A few things make this design portable to other projects:

- **The catalog is data, not code.** `hf_models.json` is a flat list of JSON records, the only logic baked into it is the field schema. `scripts/add_hwfit_models.py` exists for bulk-adding from HuggingFace search results, which means the recommender can grow without rebuilding the package.
- **Provider-neutral by construction.** Nothing in `services/hwfit/` calls an Anthropic, OpenAI, or HuggingFace inference API. It targets weights at rest (`gguf_sources`, `quant_repos`) and local engines (vLLM, llama.cpp, Ollama). Swap the catalog file or feed it a different `system` dict and it ranks against a different box, including hypothetical ones.
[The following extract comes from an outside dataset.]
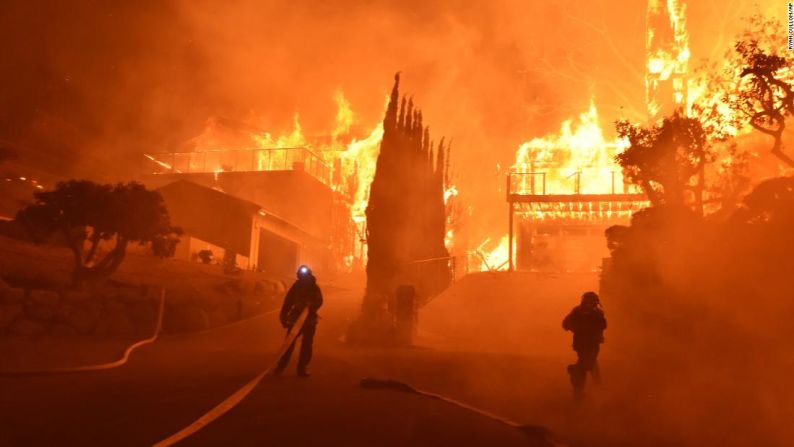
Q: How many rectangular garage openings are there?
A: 2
- **One sane fallback per branch.** Detection has three nvidia-smi paths, AMD has VRAM-vs-vis-VRAM-vs-GTT, Windows has nvidia-smi-then-WMI, downloads have hf-CLI-then-Python-then-pip-install. The pattern is consistent: try the fast/correct thing, then the slow/correct thing, then the "best we can do."
- **The "too tight" badge.** Surfacing what *doesn't* fit, with the exact GB it would need, is what makes the simulator usable. Without it, the recommender can only ever shrink the user's mental model of what's possible.

A wiki page can only point at the code; the math is in the source. The interesting takeaway is that "click to install a local LLM" is mostly a sizing problem, and sizing is a 200-line problem if you treat quantization, KV cache, and tensor-parallel pool homogeneity as first-class concepts instead of edge cases.